Eine Mehrheit der EU-Staaten verweigert einem gemeinsamen Militäreinsatz im Kongo weiter die Unterstützung. Die EU-Verteidigungsminister fanden bei Beratungen in Innsbruck keine gemeinsame Linie, wie die Operation zum Schutz der für den 18. Juni geplanten Wahlen ausgestaltet werden soll. Albrecht Conze, Politischer Direktor der UN-Mission im Kongo, ist dennoch optimistisch, dass der Einsatz stattfinden wird. Der Wahltermin sei nicht in Gefahr.

Moderation: Klaus Remme | 07.03.2006
    Klaus Remme: Die Verteidigungsminister der Europäischen Union haben sich in Innsbruck getroffen. Im Mittelpunkt der Beratungen stand ein möglicher Einsatz von europäischen Soldaten in der Demokratischen Republik Kongo, dies, um dort die Präsidentschaftswahlen, die zurzeit für den 18. Juni geplant sind, abzusichern. Seit Jahren bereits stehen UN-Truppen im Land, rund 16.000 Soldaten, um die Zustände dort zu stabilisieren. Ein Einsatz der Europäer ist umstritten, denn diese können sich, zumindest bisher, nicht einigen, wie viele Soldaten in den Kongo geschickt werden sollen, wie viele aus welchem Land kommen und wer diese führe.

    Am Telefon in Kinshasa ist Albrecht Conze, Politischer Direktor der UNO-Mission dort. Ich grüße Sie, Herr Conze.

    Albrecht Conze: Guten Tag, Herr Remme.

    Remme: Herr Conze, wie deuten Sie die Ergebnisse von Innsbruck?
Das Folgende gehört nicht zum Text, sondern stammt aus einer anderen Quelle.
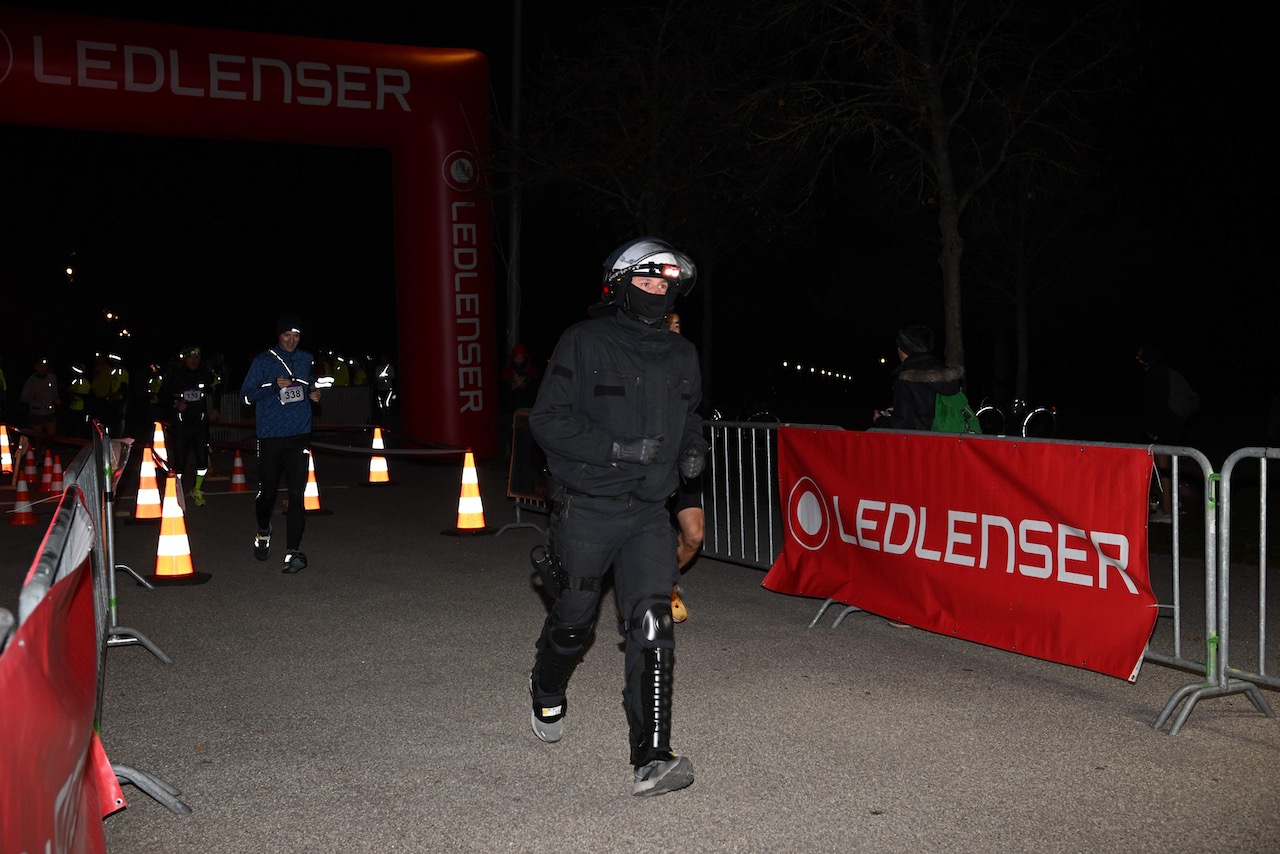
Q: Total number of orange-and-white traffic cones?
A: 12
    Conze: Ich würde das gar nicht so schwarz sehen, wie es in ihrem Beitrag erschienen ist. Ich glaube nicht, dass nur 40 Soldaten bisher zugesagt worden sind. Vielmehr ist es bei derartigen Konsultationen innerhalb der Europäischen Union, das gilt generell für, sagen wir für Fälle dieser Art, ist es immer so, dass nichts wirklich vereinbart ist, bevor nicht alles vereinbart ist. Und wir haben eigentlich nie wirklich negative Signale aus Brüssel bekommen, und wenn ich aus UN-Sicht dies sage, dann auch nicht aus Paris und aus Berlin. Und ich habe eher den Eindruck, dass Paris und Berlin erst dann wirklich zu einer festen Zusage bereit sind, wenn auch klar ist, dass andere Europäer mitmachen. Denn das ist immer der Wunsch der Vereinten Nationen gewesen, und darüber hat es eigentlich auch nie einen Dissens zwischen New York und Brüssel gegeben. Dieses soll eine europäische Mission sein und es soll hier im Kongo auch sichtbar sein, dass es europäische Solddaten sind, dass nicht ein Land die Sache in einer Weise führt, die dann einen solchen Verdacht auslösen können, wie Sie das beschrieben haben, nämlich, dass doch nationale Interessen dahinter stehen.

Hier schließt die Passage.